Gabriel Ringlet, La grâce des jours uniques – Éloge de la célébration, Albin Michel, 242 pages, 18 €.

Le livre s’ouvre sur la chose la plus triste au monde, un avortement, la vie brisée dans l’œuf, la mort préventive. La mort d’un fœtus, vécue dans la sérénité, le recueillement d’une cérémonie, un enterrement miniature. Beaucoup de pudeur. La douleur ? Sublimée par l’acceptation de la mort et le respect de celui qui meurt. Noé. L’enfant est reçu/perdu comme un enfant et non comme un déchet, qui finit à la poubelle avec d’autres rebuts hospitaliers. Il a droit à un nom, à une veillée, il a droit au statut d’humain, ce qui permet de nommer sa mort et de la célébrer. Il a droit au respect. Ce qui lui permet d’exister.

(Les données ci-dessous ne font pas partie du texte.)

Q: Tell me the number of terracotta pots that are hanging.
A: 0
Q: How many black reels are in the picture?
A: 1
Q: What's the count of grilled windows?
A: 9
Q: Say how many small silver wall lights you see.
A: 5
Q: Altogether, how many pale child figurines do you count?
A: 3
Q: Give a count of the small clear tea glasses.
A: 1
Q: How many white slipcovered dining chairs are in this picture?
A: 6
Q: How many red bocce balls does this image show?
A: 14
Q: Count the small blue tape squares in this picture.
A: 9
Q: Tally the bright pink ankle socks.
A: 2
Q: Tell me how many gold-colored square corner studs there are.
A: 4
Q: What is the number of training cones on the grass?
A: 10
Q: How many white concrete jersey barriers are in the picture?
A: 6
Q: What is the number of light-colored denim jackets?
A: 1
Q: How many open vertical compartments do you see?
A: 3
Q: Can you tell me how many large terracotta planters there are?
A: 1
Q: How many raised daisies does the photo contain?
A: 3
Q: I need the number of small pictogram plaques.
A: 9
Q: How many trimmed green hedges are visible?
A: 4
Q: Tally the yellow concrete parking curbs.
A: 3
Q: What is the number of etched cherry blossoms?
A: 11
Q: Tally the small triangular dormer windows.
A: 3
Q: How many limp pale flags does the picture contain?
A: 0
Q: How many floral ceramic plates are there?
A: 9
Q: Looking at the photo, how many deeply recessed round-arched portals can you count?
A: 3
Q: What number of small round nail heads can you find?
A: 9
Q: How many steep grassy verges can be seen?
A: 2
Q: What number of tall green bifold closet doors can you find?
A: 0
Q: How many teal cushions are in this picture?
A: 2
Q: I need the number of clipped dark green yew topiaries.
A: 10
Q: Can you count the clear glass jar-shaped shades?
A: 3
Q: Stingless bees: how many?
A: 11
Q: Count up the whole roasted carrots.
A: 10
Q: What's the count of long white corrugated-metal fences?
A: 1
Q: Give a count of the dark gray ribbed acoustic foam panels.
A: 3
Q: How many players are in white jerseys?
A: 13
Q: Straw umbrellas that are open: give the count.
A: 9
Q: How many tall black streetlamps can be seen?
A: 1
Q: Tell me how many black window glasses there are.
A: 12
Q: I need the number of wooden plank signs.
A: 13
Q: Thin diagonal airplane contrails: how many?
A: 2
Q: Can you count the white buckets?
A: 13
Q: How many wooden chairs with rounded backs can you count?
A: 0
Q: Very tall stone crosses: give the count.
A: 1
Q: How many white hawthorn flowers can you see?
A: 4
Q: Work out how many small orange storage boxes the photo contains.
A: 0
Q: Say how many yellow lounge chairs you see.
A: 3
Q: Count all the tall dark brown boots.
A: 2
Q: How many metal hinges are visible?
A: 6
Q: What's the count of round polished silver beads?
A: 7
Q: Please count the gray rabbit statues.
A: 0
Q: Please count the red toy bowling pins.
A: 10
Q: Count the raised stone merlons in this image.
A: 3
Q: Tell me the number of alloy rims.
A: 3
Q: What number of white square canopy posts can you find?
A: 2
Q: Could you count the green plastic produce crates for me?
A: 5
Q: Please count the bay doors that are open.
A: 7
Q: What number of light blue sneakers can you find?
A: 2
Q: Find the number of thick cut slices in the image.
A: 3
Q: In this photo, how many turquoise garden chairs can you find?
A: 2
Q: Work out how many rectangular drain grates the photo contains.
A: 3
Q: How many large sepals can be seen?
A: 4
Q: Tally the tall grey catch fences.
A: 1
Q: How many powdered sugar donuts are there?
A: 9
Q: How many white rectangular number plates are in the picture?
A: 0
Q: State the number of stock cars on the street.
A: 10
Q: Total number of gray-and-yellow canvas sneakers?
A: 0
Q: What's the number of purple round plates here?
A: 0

Après cette entrée en matière à la fois brutale et apaisante, il devient évident que tout peut être vécu et célébré, même l’insupportable… si on arrive à lui donner un sens et à manifester ce sens, à le célébrer et à le partager. Car une célébration ne se vit pas seul, elle donne de l’ampleur, une résonance, une réalité plus vaste, qui va au-delà du vécu de l’individu et englobe une communauté. Le rite est le support concret de l’événement, de l’émotion qu’il suscite et du sens qu’on lui donne dans le cours d’une vie. Mais c’est un squelette à animer. Il est bon de le faire descendre de son piédestal sacré pour le faire entrer dans la vie, de le réinventer, de le personnaliser, de le vivre dans toute son intensité initiale, mais avec un souffle nouveau, le nôtre. Le vivre dans toutes ses dimensions et ses particularités, à travers les mots, sacrés ou profanes, à travers la musique, les chants, les poèmes, mais aussi les parfums, les fleurs, les objets choisis pour célébrer cet événement particulier. C’est la vie qui est sacrée et le rite n’est là que pour nous en faire (re)prendre conscience et la célébrer, de son tout début (fœtus) à sa toute fin (soins palliatifs), même s’il semble qu’il n’y a pas encore vraiment ou qu’il n’y a presque plus de vie, elle est là, elle bat déjà, elle bat encore. Et en dehors des corps, en formation ou en déliquescence, elle bat sans doute encore, autrement, dans le mystère insondable de la vie/mort inséparables.
Cela semble très théorique. Mais il faut découvrir tout au long du livre comment se passent les célébrations privées, funérailles, baptêmes, mariages – grisailles, semailles, accordailles – et les célébrations liturgiques, auxquelles, chaque fois, un invité différent vient donner sa vision personnelle, son témoignage, après une préparation longue et soignée. Ce qui frappe, c’est la sincérité, l’authenticité de la démarche, l’ouverture à toutes les confessions, sensibilités, innovations, audaces.… et l’émotion, l’adhésion des participants présents dans l’église. Émancipation par rapport au rite figé (sclérosé ?) pour un rassemblement autour du rite revisité ensemble (vivant, surprenant). Les célébrations liturgiques au prieuré s’ouvrent à des officiants inattendus, trois pasteurs et une rabbin (quatre femmes s’il vous plaît !) ont concélébré avec Gabriel Ringlet. Et des laïcs de tout bord, avec des vécus très différents et parfois douloureux, ont participé à des célébrations aussi importantes que celles de Pâques ou de Noël. Quel challenge… Relier des individus que tout oppose ou qu’au moins rien ne relie. Relier la Parole de l’Évangile à un événement personnel ou à l’actualité du monde pour lui donner corps. Relier la liturgie et le vécu, le rite humain et le Vivant, nom parfois donné à « Dieu », un parmi d’autres, mais qui résonne plus intensément à nos oreilles de vivants.
Rester en quête, en recherche, en action dans la spiritualité, rester ouvert, bienveillant, savoir qu’il y a toujours moyen de ressusciter, quel que soit le tombeau de misère où l’on est tombé, savoir que le chagrin a sa place, avec les larmes soupape de l’âme quand il se fait trop lourd, qu’il peut être partagé comme la joie, dans la sympathie, l’empathie, oserait-on dire l’amour d’une communauté ?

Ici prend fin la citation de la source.